Victims of Their Own Lack of Success
The LOSER Awards (Lack Of Success in Everything, Really), which has been running since 2008, is an alternative awards ceremony celebrating lack of achievement in many fields of expertise. This year’s event, held in the unprestigious Kings Arms pub in East Croydon will be hosted by fitness Guru, Mr Motivator, and promises to be the smallest and most insignificant LOSER Awards yet.
Highlights of last year’s ceremony included:
Least Successful Egging
When stockbroker Marcus Wallace left his job at Canary Wharf in July, colleagues banded together to organise their company’s long-standing tradition of pelting eggs at departing employees. Between them they purchased no less than 28,000 eggs to hurl at Mr Wallace as he left. Every single one of them missed.
Least Successful Fake Hermit
Prize-winning novelist Heidi Dorgberg of Brussels claims to have not left her house for the past seventeen years. This is clearly a lie, as Ms Dorgberg can often be spotted at carnivals, stadium rock concerts and speed dating events. She even hosts her own chat show on cable TV.
Least Successful Table
A man in Canberra, who wishes to remain nameless, constructed a flatpack dining table in August, an endeavour which took him approximately 6 hours. The resulting table had no legs and no surface.
Least Successful Towel Thief
Mr Samson Dulwich from Manchester has stayed in 627 hotels over the past 2 years as part of his work as an office supplies sales rep. Whenever Mr Dulwich visits a hotel he makes a point of stealing a towel. He has been caught every single time.
Least Successful After Dinner Speaker
Ambitiously modelling himself on Oscar Wilde, professional shoplifter and occasional face on the after dinner circuit, Malcolm Midriff describes himself on his website as “the perfect addition to any meal – breakfast, lunch, dinner – you name it.

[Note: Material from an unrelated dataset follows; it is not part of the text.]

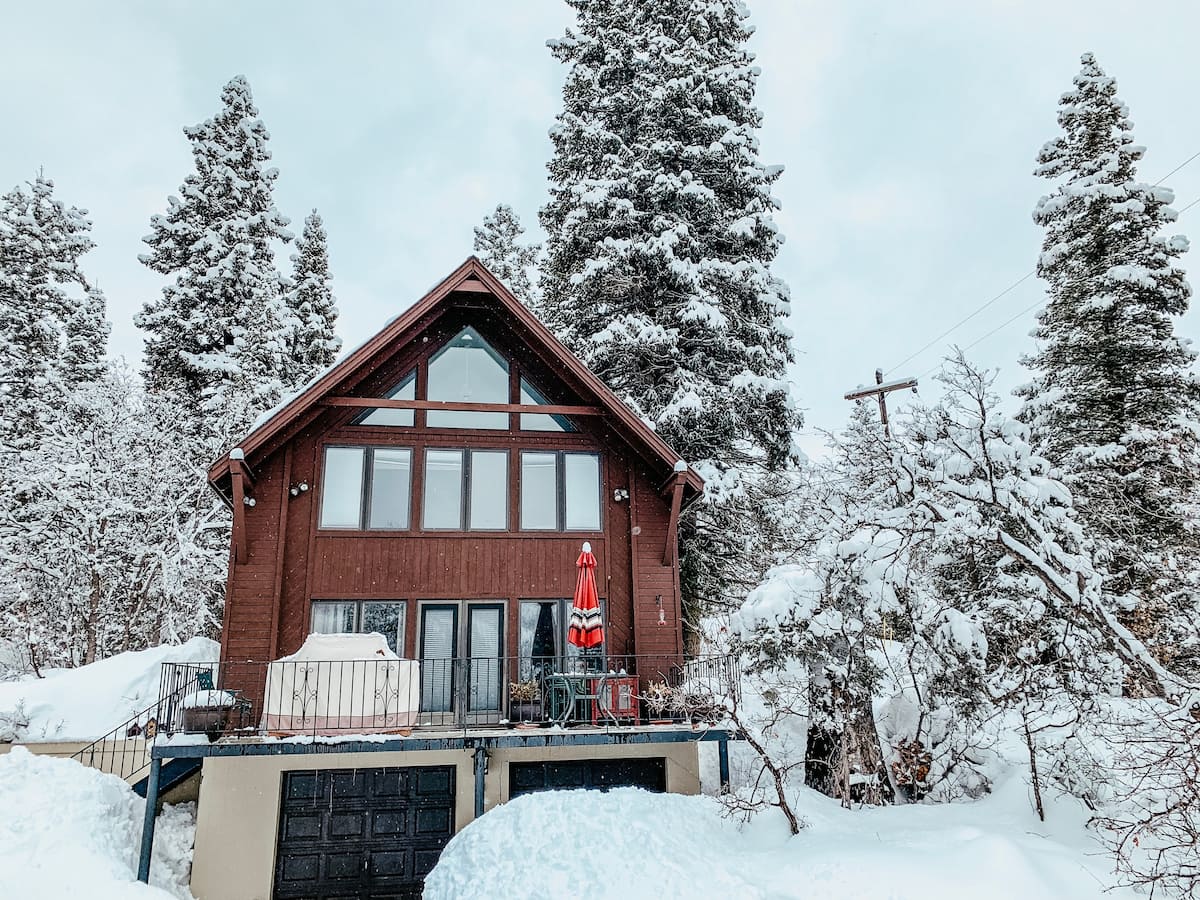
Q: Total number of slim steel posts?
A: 3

I’ve even spoken after elevenses.”
Due to his proud claim to be “the master of the epigram” Midriff has been sued under the Trades Descriptions Act no less that 8 times.
Malcolm Midriff’s epigrams include:
“A gentleman who allows his mother to speak on his behalf is a right numpty.”

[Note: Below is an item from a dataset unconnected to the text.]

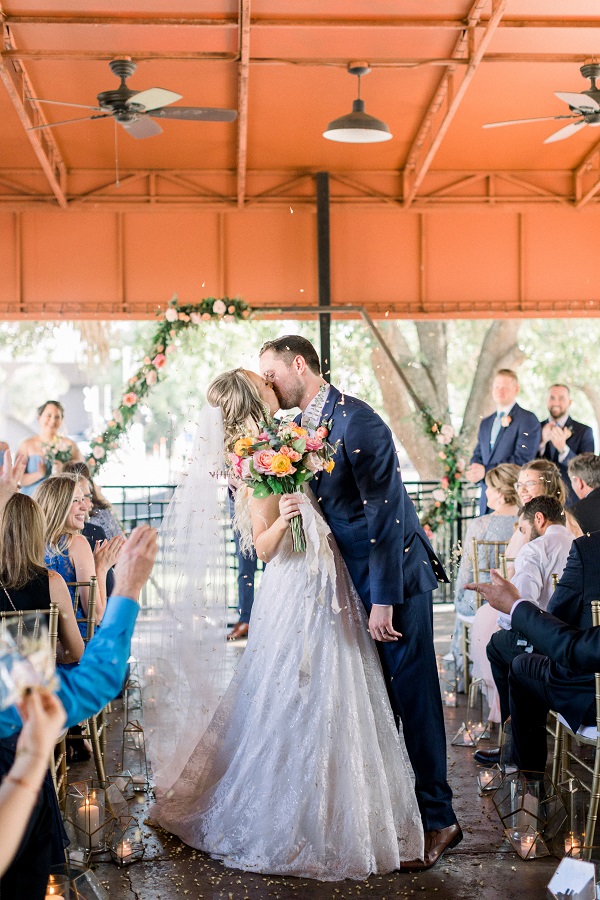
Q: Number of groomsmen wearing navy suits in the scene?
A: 2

“A lady who practises transcendental meditation should stop messing about and get back to the ironing.”
“Show me a straight man who likes Dirty Dancing and I’ll show you a closet case.”
The most common complaint against Midriff’s after dinner speeches is his inappropriate behaviour. At a recent banquet attended by Her Majesty the Queen, Midriff began by saying, “Well, I expect this speech will be far less embarrassing than my last one.” Midriff then stuck his hand down the front of his trousers and said “Touch wood.”
Worst Marketing Strategy
Entrepreneur Kenneth Delgado became the laughing stock of the drinks industry when he invested hundreds of thousands of pounds of his own money in his juice brand, “Unpleasant-Tasting Orange Drink”. The slogan on the advertisements said, “You’ll wonder what you did to deserve it.” Delgado described his unconventional approach as “reverse psychology”.
Ironically, since winning the LOSER award, the Unpleasant-Tasting Orange Drink has sold in huge quantities. As a measure of the product’s success, a recent survey of British bakeries revealed that Unpleasant-Tasting Orange Drink has higher sales figures than hot cakes.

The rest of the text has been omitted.